Supplied information →
==================================================

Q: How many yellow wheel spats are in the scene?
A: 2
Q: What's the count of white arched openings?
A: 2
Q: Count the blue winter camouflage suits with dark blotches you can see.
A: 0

==================================================

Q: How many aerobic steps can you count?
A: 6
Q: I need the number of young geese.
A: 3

==================================================

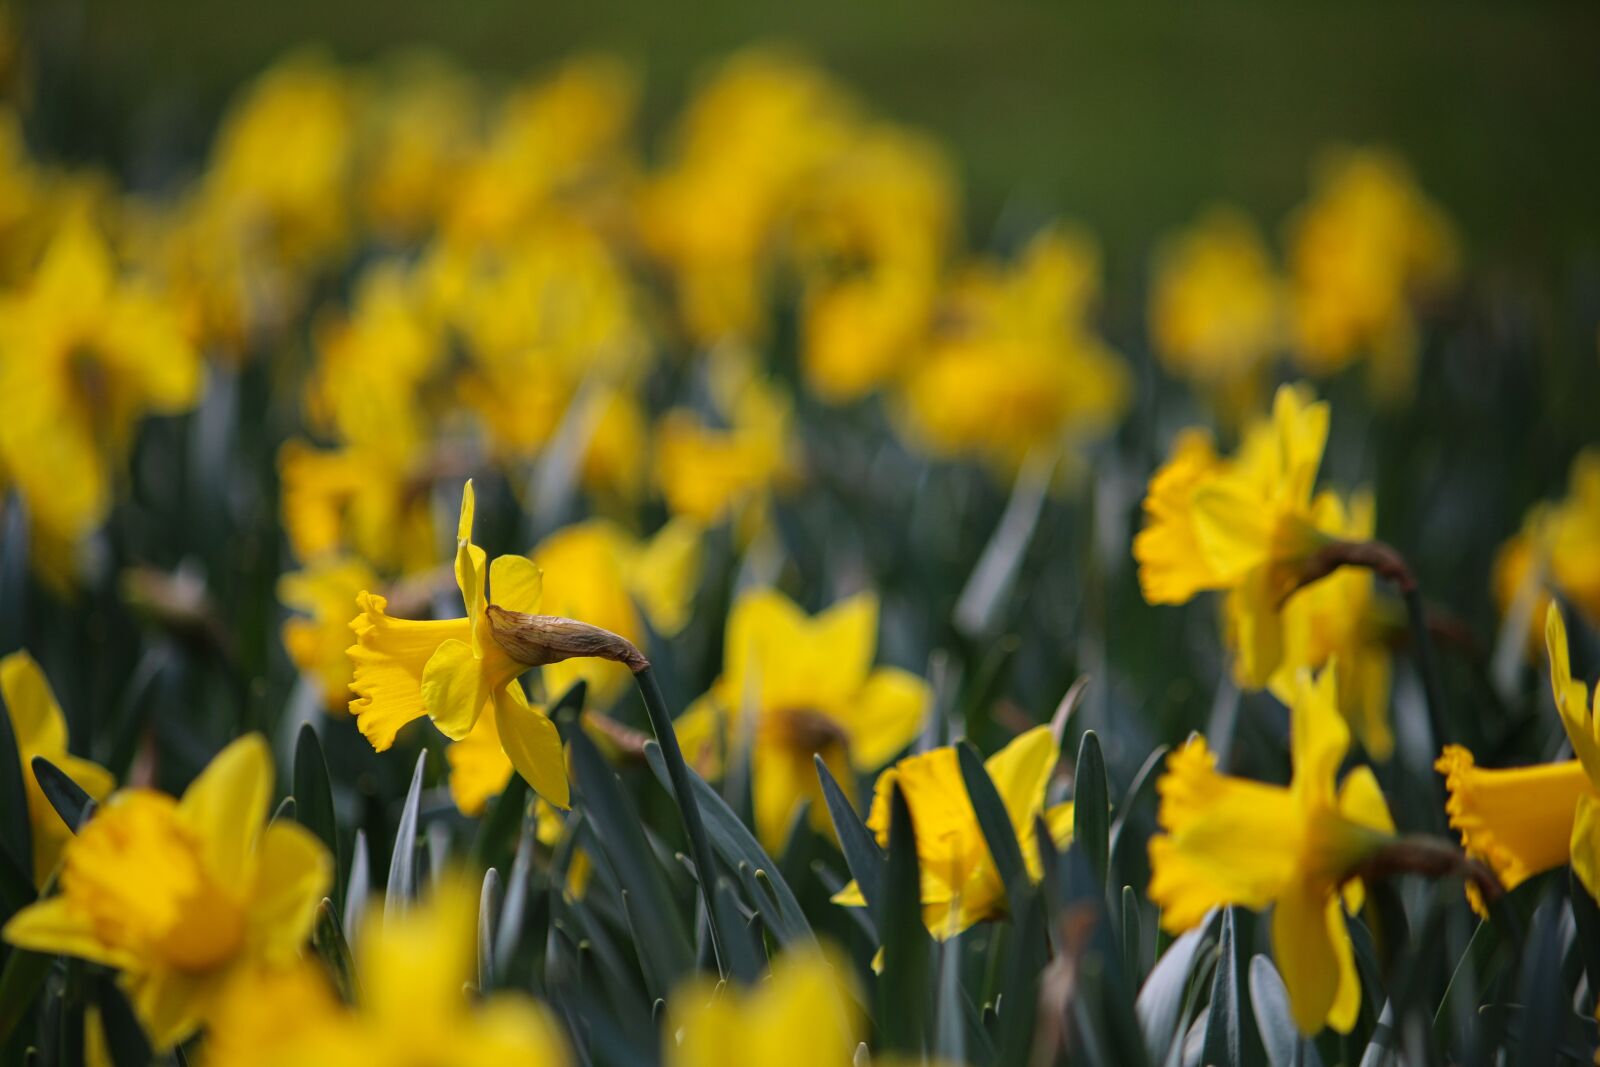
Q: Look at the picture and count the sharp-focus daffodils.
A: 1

==================================================

To do → Where does the word "many" show up in the material? Copy out each line that has it.

Solution to this exercise →
Q: How many yellow wheel spats are in the scene?
Q: How many aerobic steps can you count?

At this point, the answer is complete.